The impact of an economic slump that is likely to be the most protracted since the 1930s Great Depression is broadening across a wide range of industries, outplacement company Challenger, Gray & Christmas said in its monthly report on U.S. job cuts.
Job cuts announced in January totaled 241,749, up 45 percent from December's 166,348. Layoffs were up from 74,986 in the year-ago period.
Record downsizing in the retail sector, with 53,968 layoffs planned, was the biggest area for job cuts and contributed to the overall rise in January's total, Challenger said.

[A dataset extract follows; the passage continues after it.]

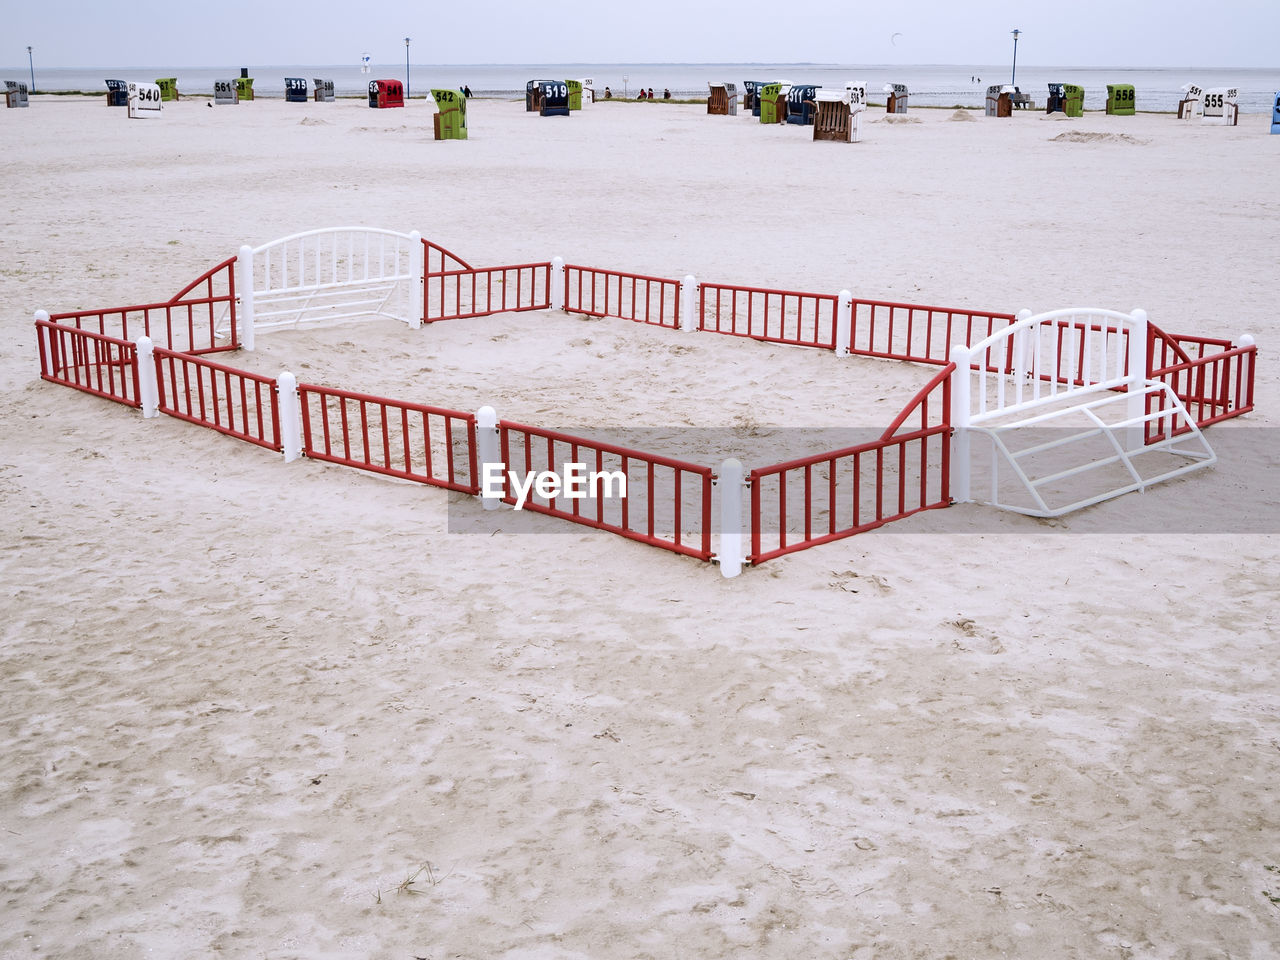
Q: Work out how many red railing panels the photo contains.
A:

"The variety of industries represented among the top five job-cutting sectors in January is further evidence of how far the impact of this recession has spread," said John A. Challenger, chief executive officer of Challenger, Gray & Christmas, in a statement.
"Industries that at first appeared to be immune to downturns, such as computer and pharmaceutical, are now rapidly shedding workers," he added.
The financial sector, however, had its lowest one-month total since 2005, with 1,458 job cuts announced in January, down from 39,604 in December.
The Challenger data comes ahead of the government's closely watched non-farm payrolls report on Friday, which is expected to show 525,000 jobs were lost in January, according to the median of forecasts in a Reuters poll.